If you love your business, you will certainly work with great enthusiasm. When I reconnected with Sylvia Earle in 2009, at 73, she was going to the Yucatan Peninsula in Mexico to study whale sharks and Australia to explore reefs. In addition, she was finishing a book called The World Is Blue, had just worked with Google to add oceans to Google Earth, and was flying around the planet agitating for marine reserves — she won a $100,000 TED Prize to fund the project. In addition, Earl was involved in the activities of her company Deep Ocean Exploration and Research, which is engaged in consulting in the field of underwater work.



© Eiko Ojala

But here's the amazing thing: if you love what you do, you'll have more energy for the rest of your life. Let’s say you’re trying to make a career while raising young children. In this case, you will have more energy for your family if you do 50 hours a week in what you love than if you spend 30 hours in hateful work. Or at least you'll have better crafts, Earl recalls often asking children to make algae slides. I argue that the right job means a lot, despite the fact that as I write this, Tim Ferriss' Four Hour Workweek has been on the business bestseller list for two years. Ferriss downplays the idea of a dream job. For most people, the best job is the one that takes the least time. The vast majority of people will never find a job that can be a never-ending source of satisfaction, so there will be no such goal. The goal is to free up time and make income automatic.” It definitely touched a sensitive string - perhaps because many people aren't thrilled with their work. In late 2006, Harris Interactive conducted a survey commissioned by CareerBuilder.com that included 6,169 full-time employees. According to this survey, 84% don’t do their dream job (although there’s plenty of evidence that most people don’t feel unhappy). Perhaps someone would be better off following the Four-Hour Workweek recipe of running an automated online business and going on adventures in their spare time. But on the whole, I think it’s just as boring to give “time and time to work” as it is to do the opposite. There is evidence that most people will agree with me. Despite the popularity of TV shows about the rich and unemployed, such as The Real Housewives of New Jersey, a 2002 general demographic survey found that most people would like to work in some form, even if it wasn't necessary.

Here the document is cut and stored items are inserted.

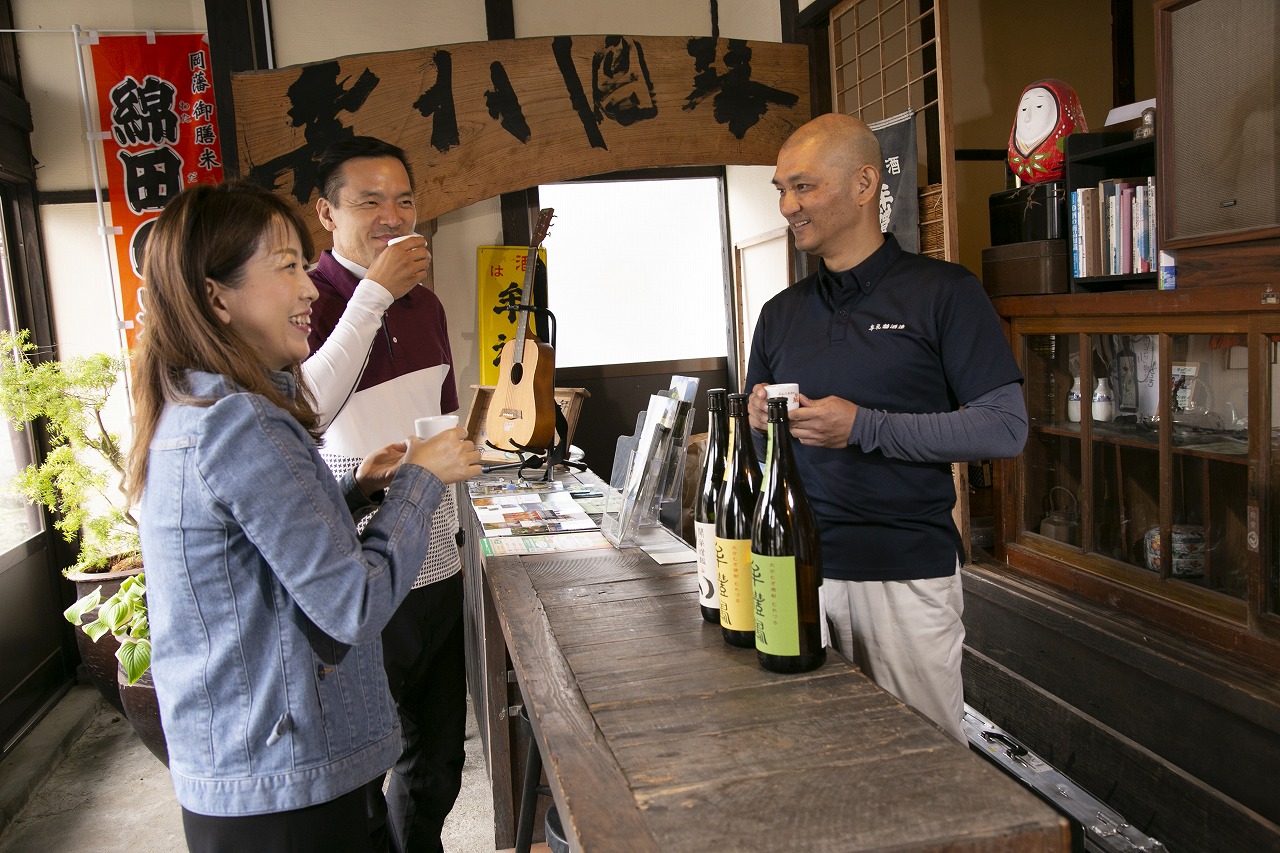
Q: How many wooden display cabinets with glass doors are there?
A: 1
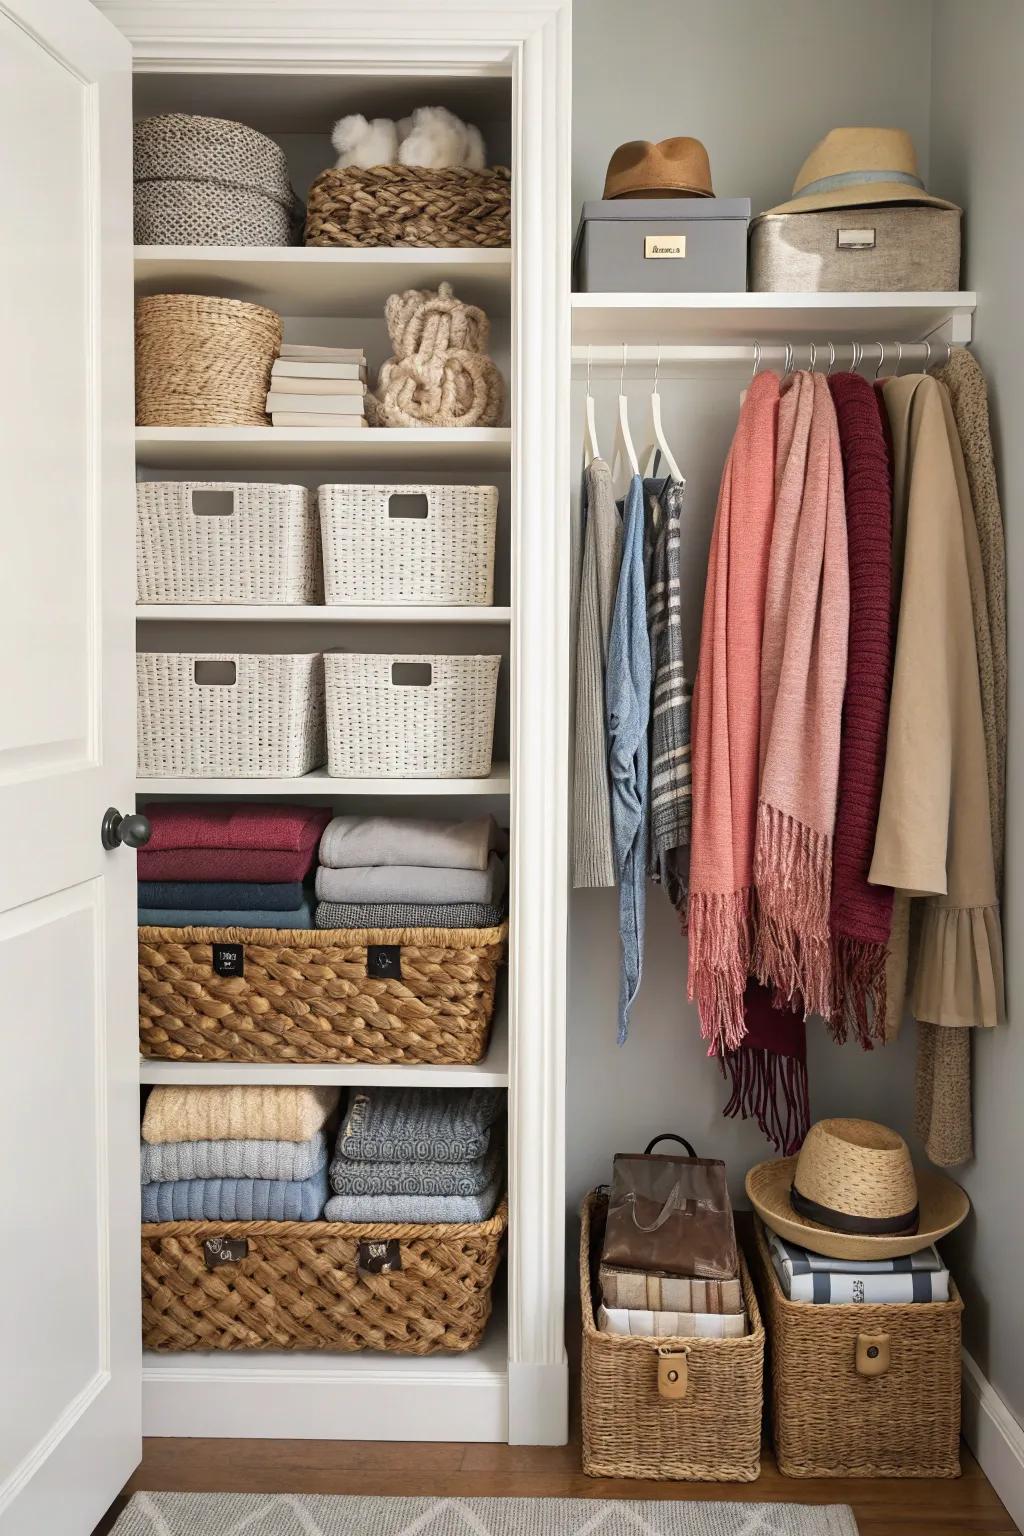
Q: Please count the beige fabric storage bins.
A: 1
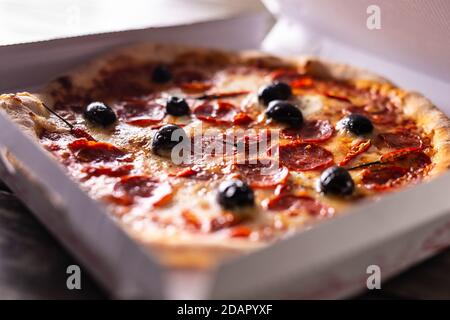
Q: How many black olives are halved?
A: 0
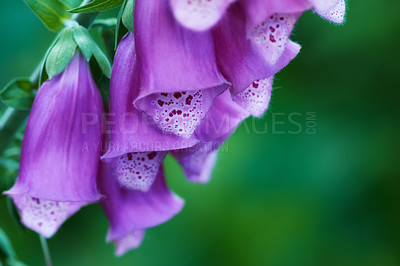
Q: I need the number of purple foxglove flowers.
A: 9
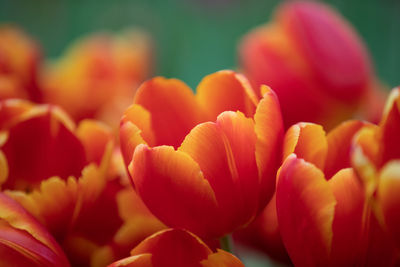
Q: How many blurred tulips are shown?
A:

If you immerse yourself in a meaningful professional occupation, whether it is creating a company whose products will make life easier for people, making scientific discoveries that no one has yet thought of, or composing symphonies, you can get a lot of happiness. Moreover, if you, like Earl, have the right job, then exploring the oceans 4 hours a week will seem like a real torture. I can’t tell you what your dream job is, but I can tell you what it will be like in our emerging job market, according to research on happiness and creativity. I can say that beyond mere satisfaction, the right job will affect the rest of the 168 hours, and there is evidence for that. I can also say that the chances of getting the perfect job from other people are minimal. You have to invest hours in building it, just like entrepreneurs do, whether you work for yourself or others. I can also suggest a few questions to ask yourself about work to see how close or far away it is, because if it is far away, the connection to time management will be even more obvious. published



P.S. And remember, just by changing your consciousness – together we change the world!